Records provided:
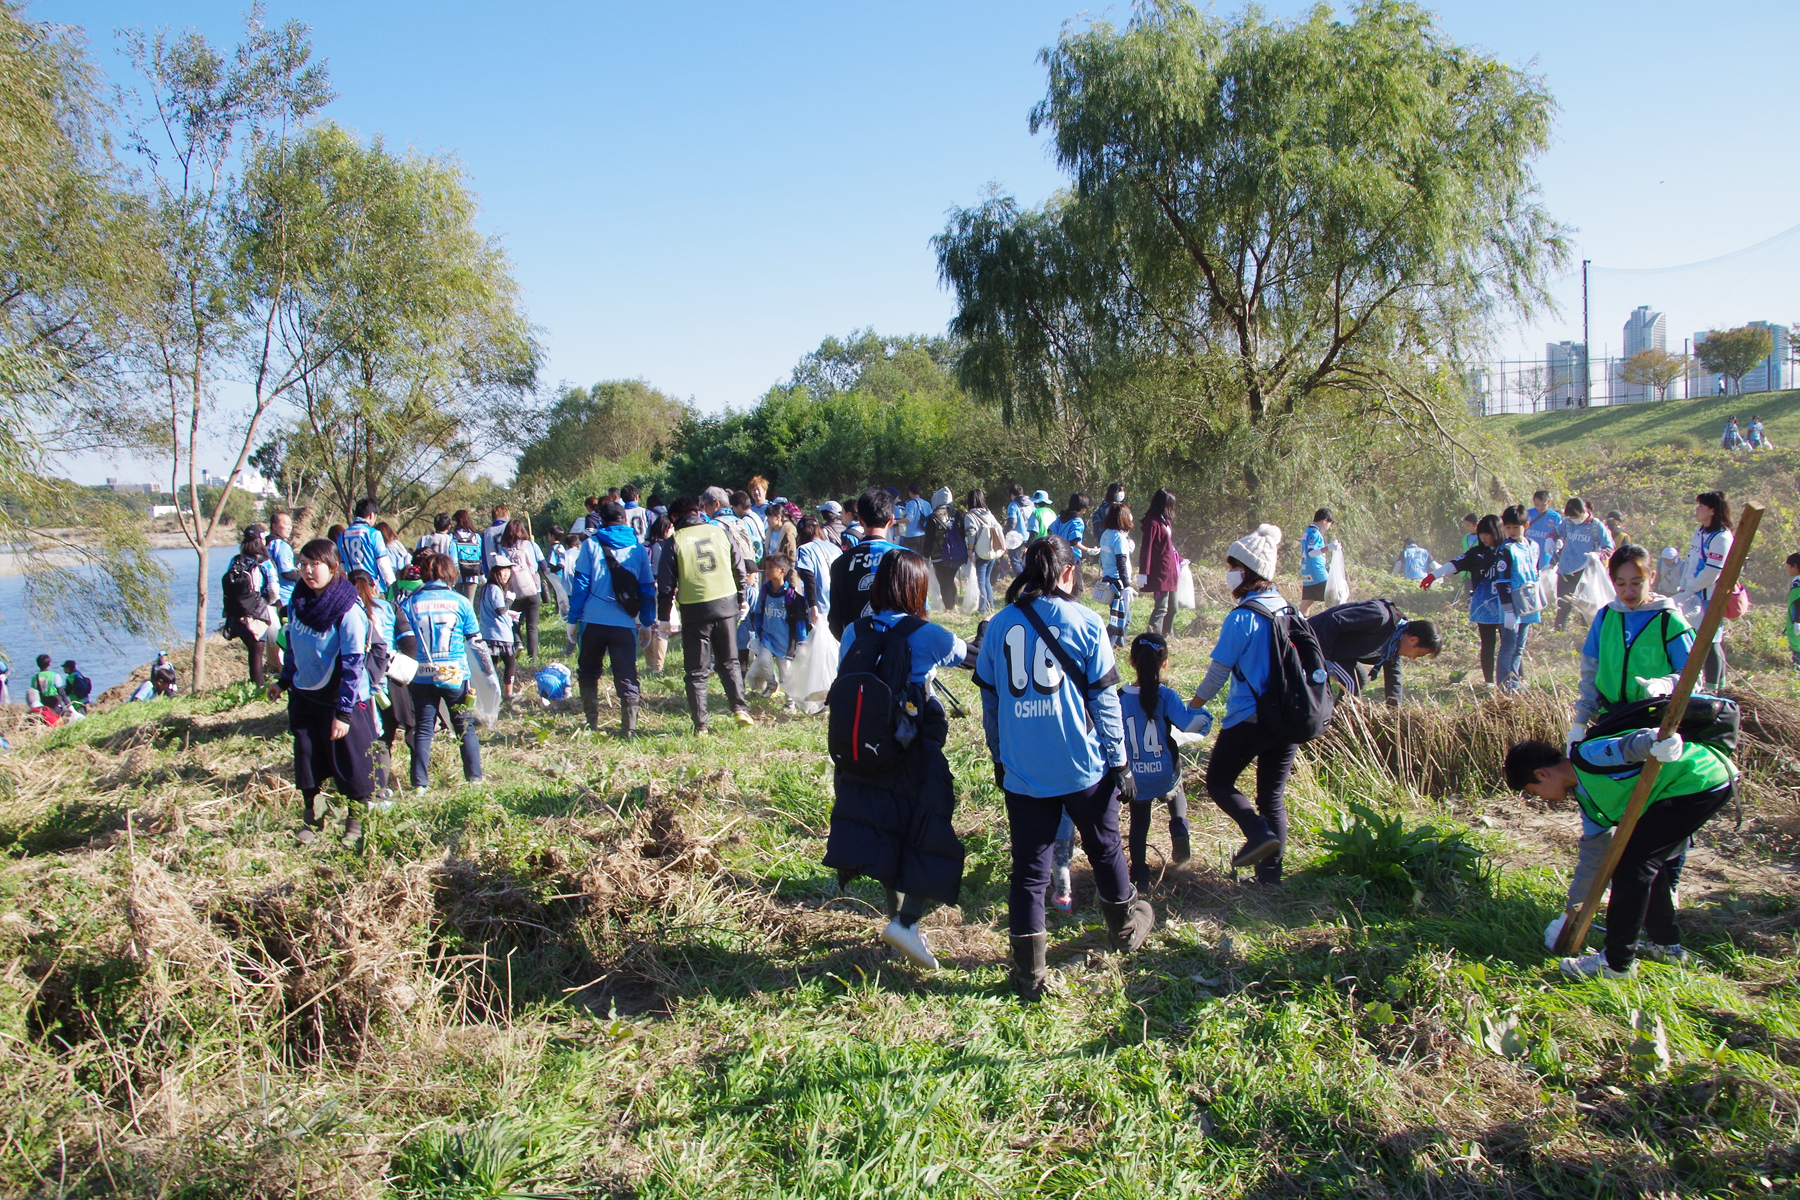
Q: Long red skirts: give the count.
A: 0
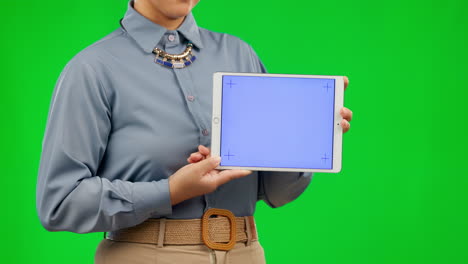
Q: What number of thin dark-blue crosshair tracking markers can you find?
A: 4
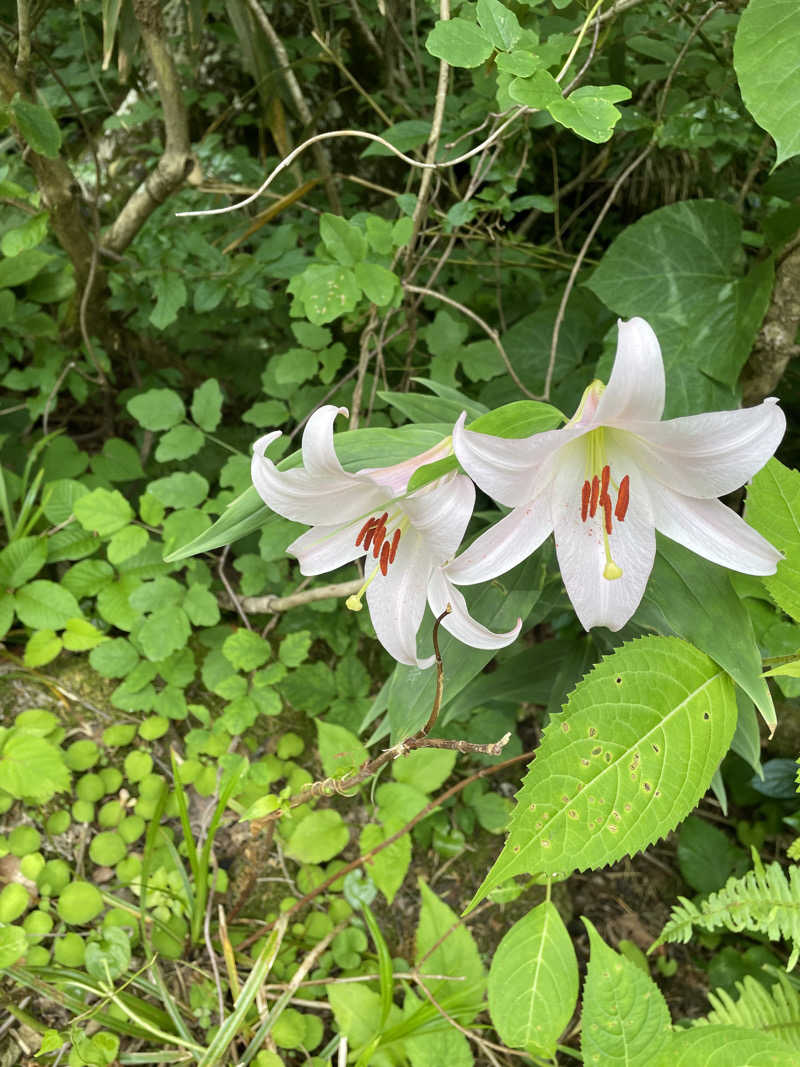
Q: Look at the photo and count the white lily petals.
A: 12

About this task:
Scan the records above for the string "count", and copy every line where it turns up.

The completed task:
Q: Long red skirts: give the count.
Q: Look at the photo and count the white lily petals.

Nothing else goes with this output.